[THE PROBLEM]
The lines below, from the one holding "Q: How many dark figures in total?" through the final line, are to be copied exactly, with no other lines and no pictures.

[MATERIAL PROVIDED]
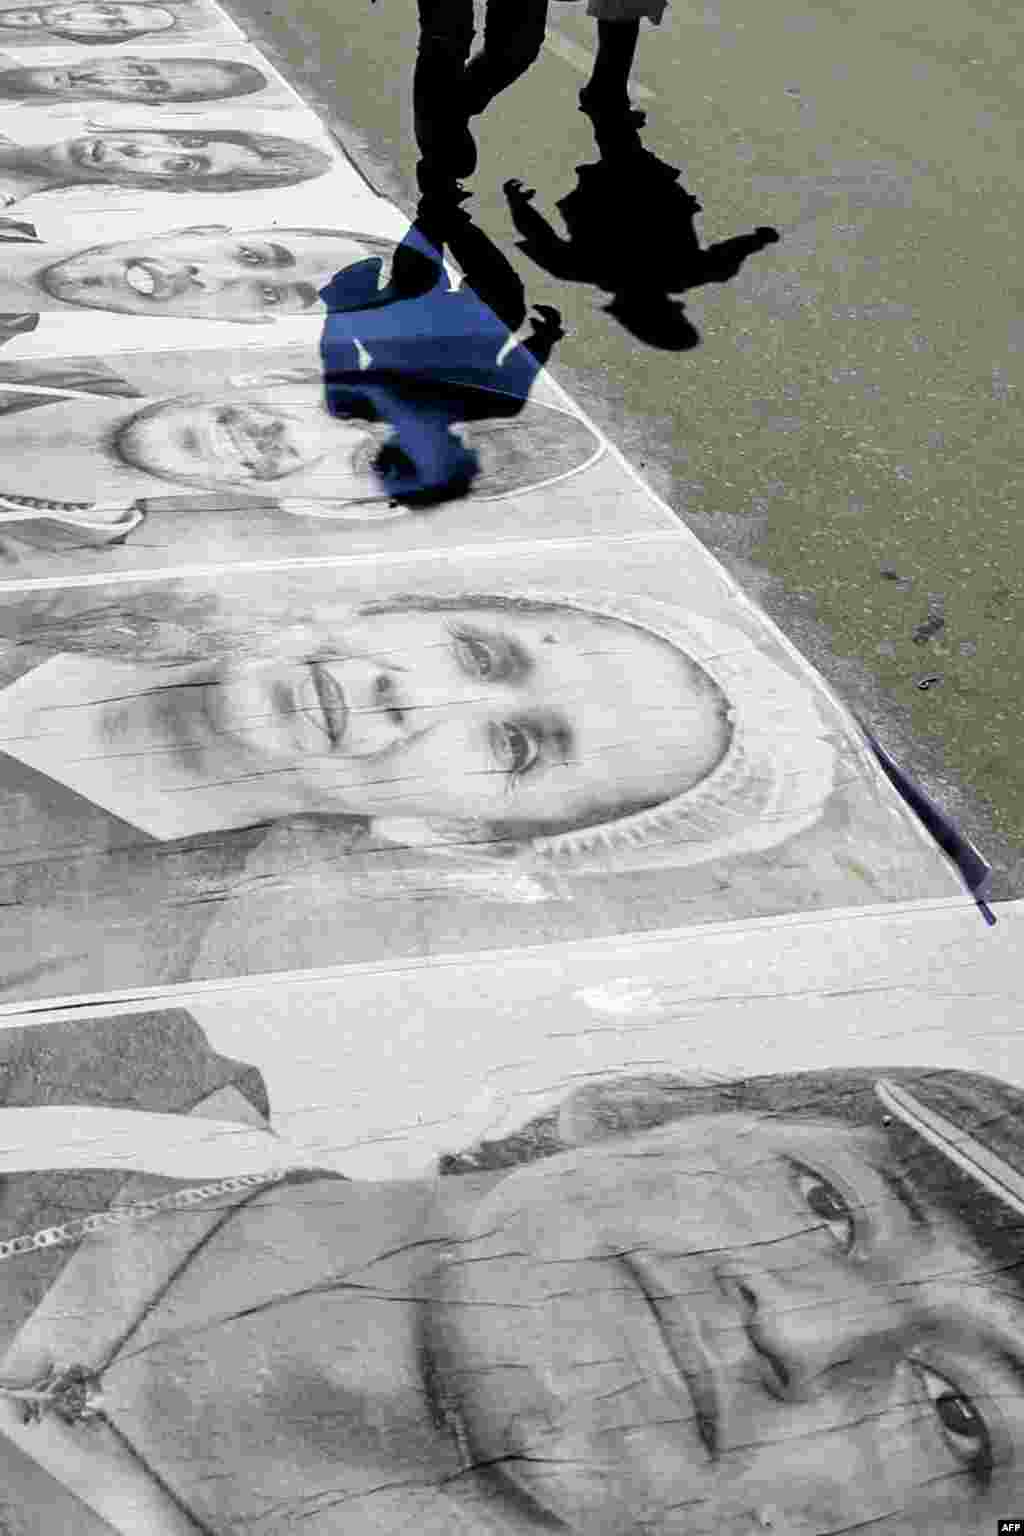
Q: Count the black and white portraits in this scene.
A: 7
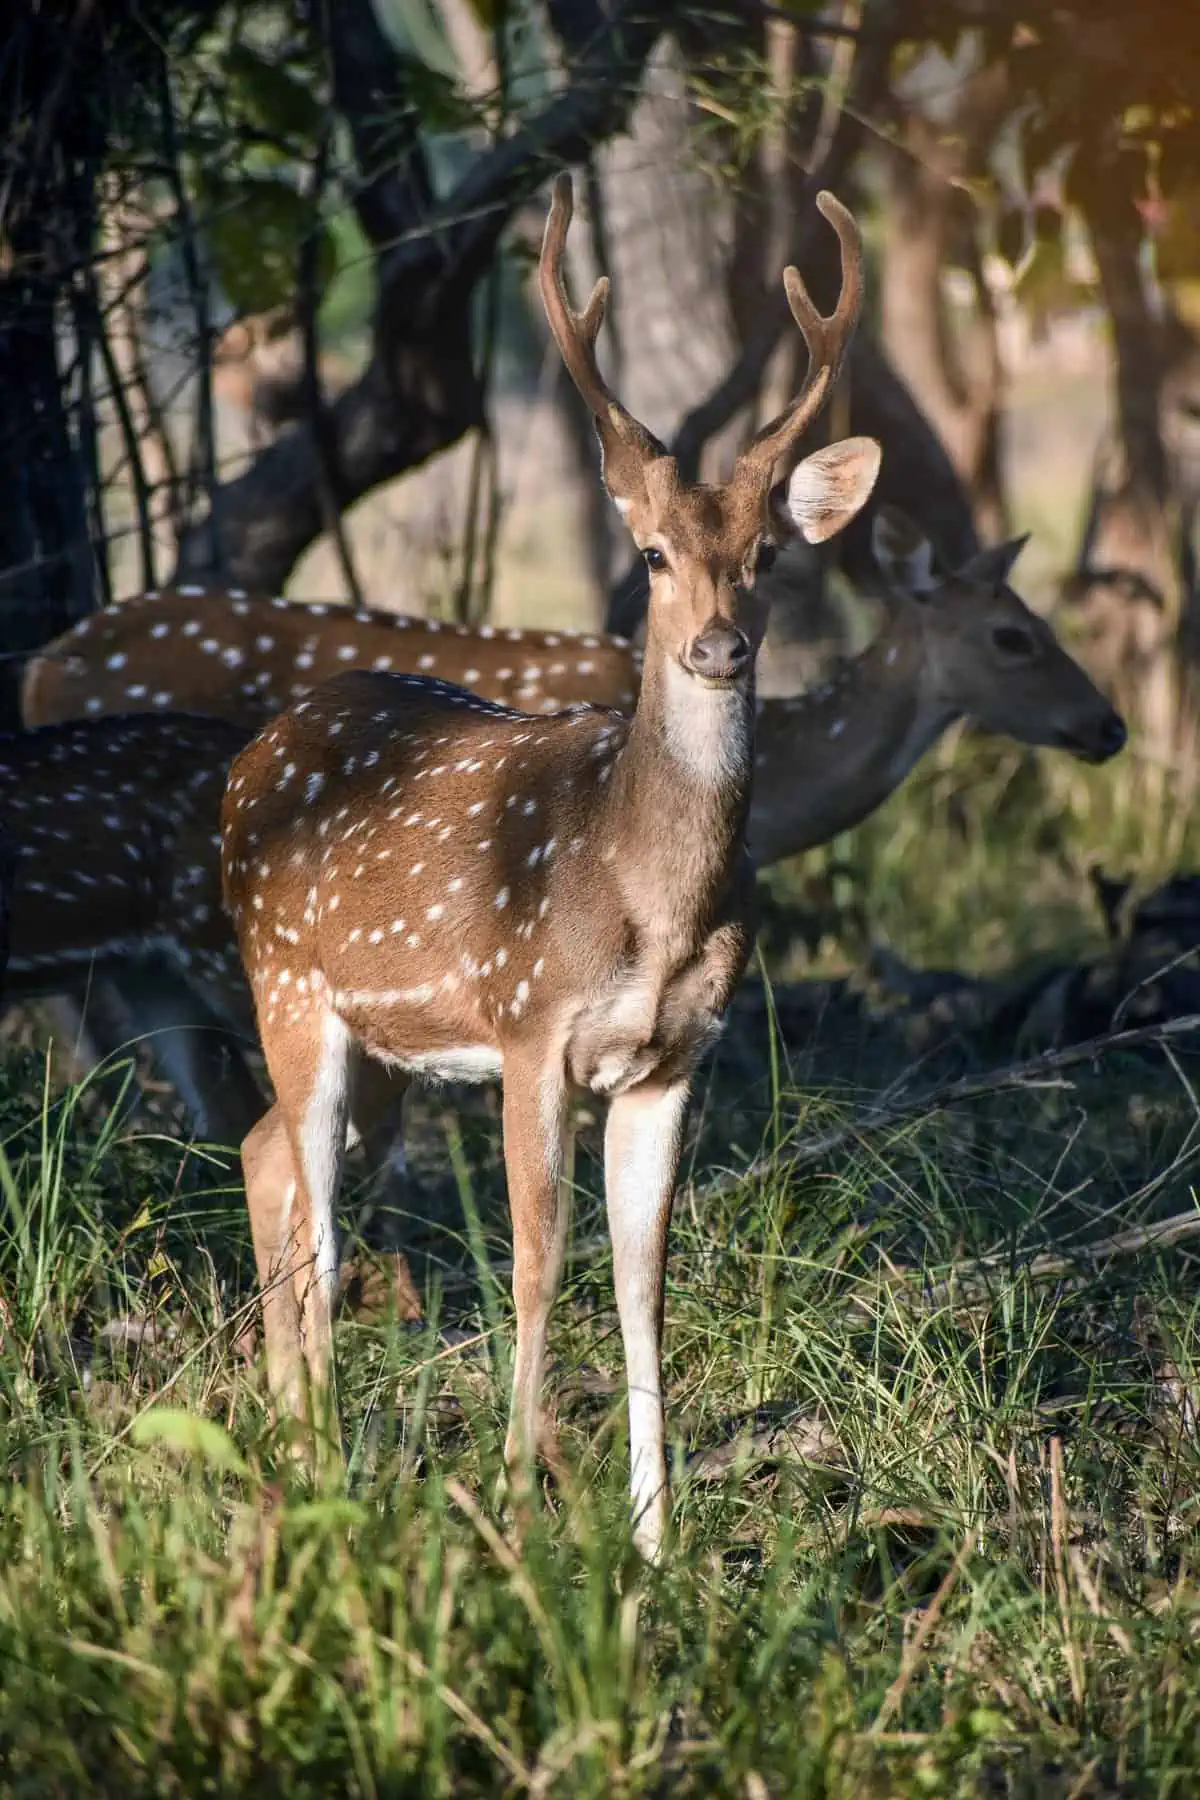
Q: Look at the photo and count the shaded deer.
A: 2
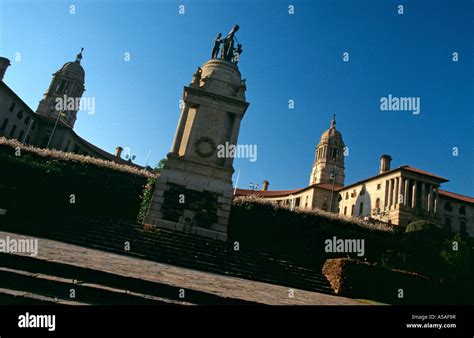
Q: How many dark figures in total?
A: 3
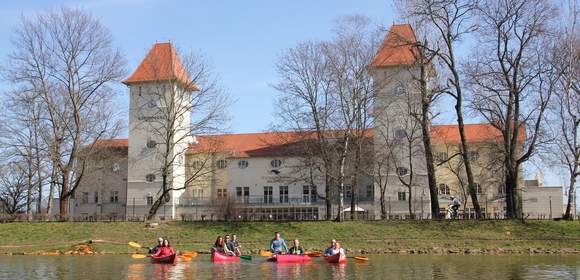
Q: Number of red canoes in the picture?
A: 4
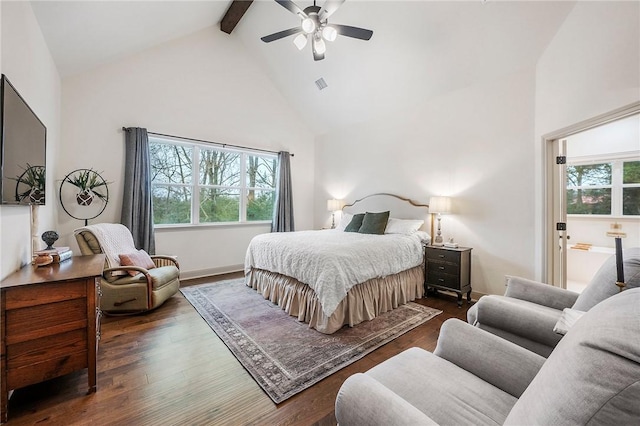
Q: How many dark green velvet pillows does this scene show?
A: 2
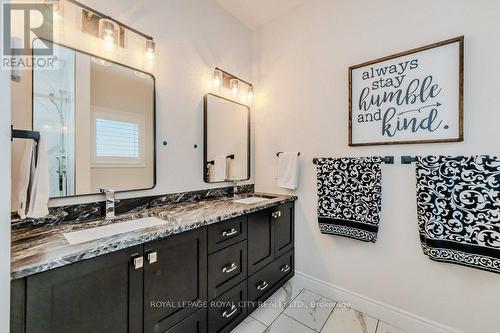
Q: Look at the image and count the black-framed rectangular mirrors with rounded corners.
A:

[RESULT FOR THIS EXERCISE]
Q: How many dark figures in total?
A: 3
Q: Number of red canoes in the picture?
A: 4
Q: How many dark green velvet pillows does this scene show?
A: 2
Q: Look at the image and count the black-framed rectangular mirrors with rounded corners.
A:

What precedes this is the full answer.